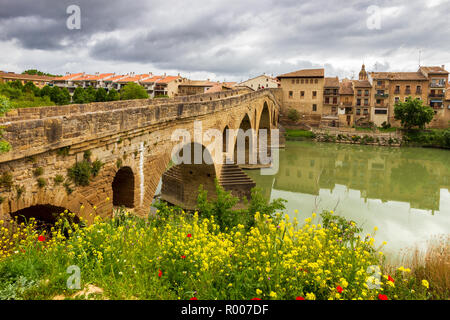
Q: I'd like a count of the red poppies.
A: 10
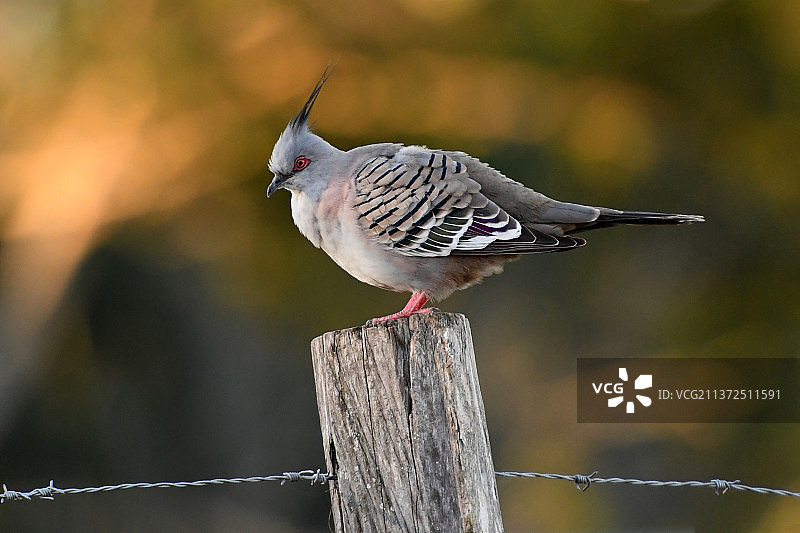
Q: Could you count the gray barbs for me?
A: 6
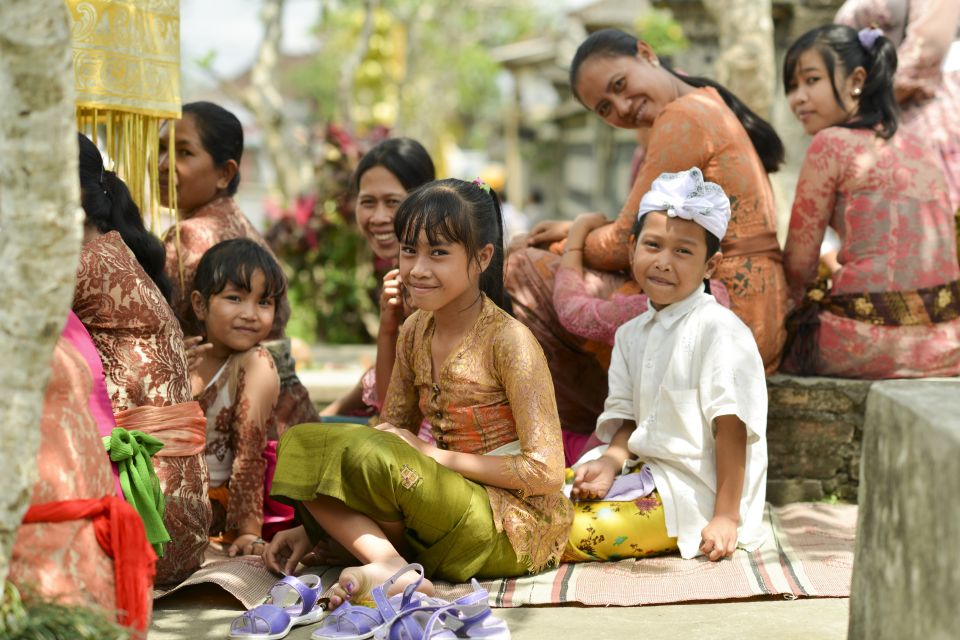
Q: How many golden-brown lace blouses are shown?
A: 1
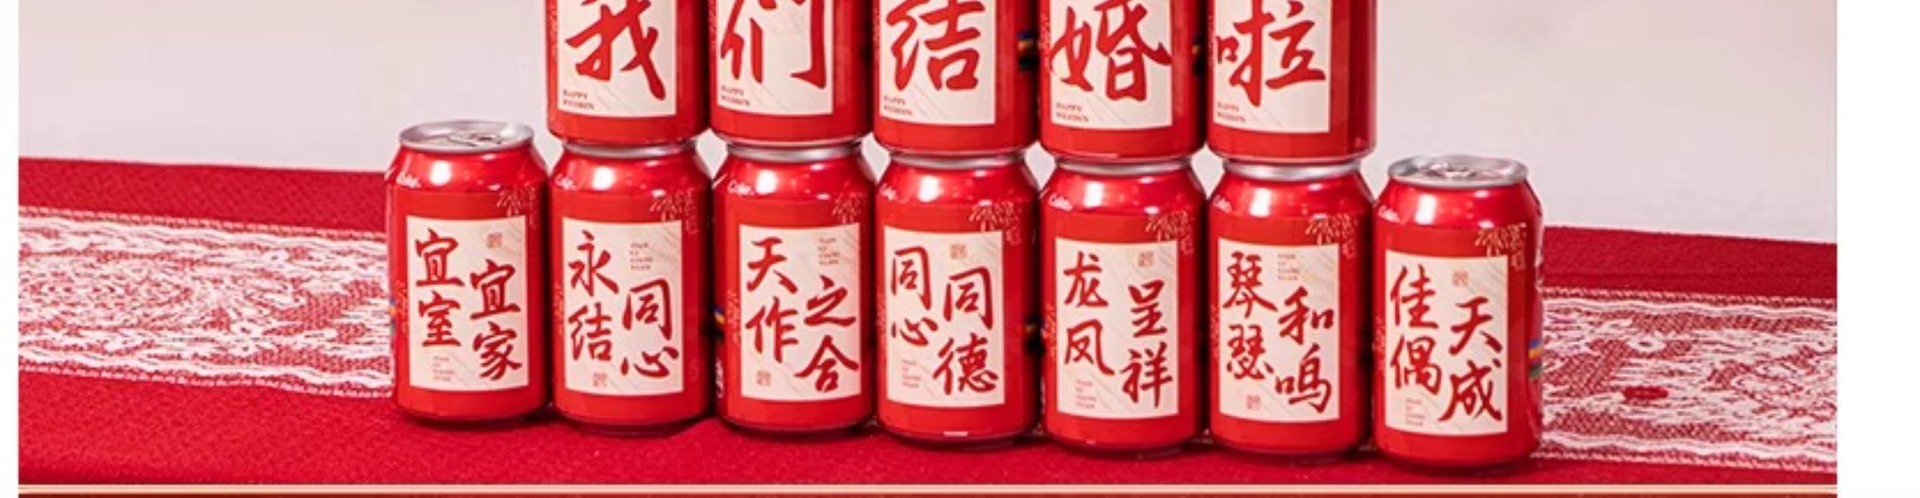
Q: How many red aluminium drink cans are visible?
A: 12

TASK ->
Write out the material above again, word for word, minus its pictures.

OUTPUT BELOW ->
Q: I'd like a count of the red poppies.
A: 10
Q: Could you count the gray barbs for me?
A: 6
Q: How many golden-brown lace blouses are shown?
A: 1
Q: How many red aluminium drink cans are visible?
A: 12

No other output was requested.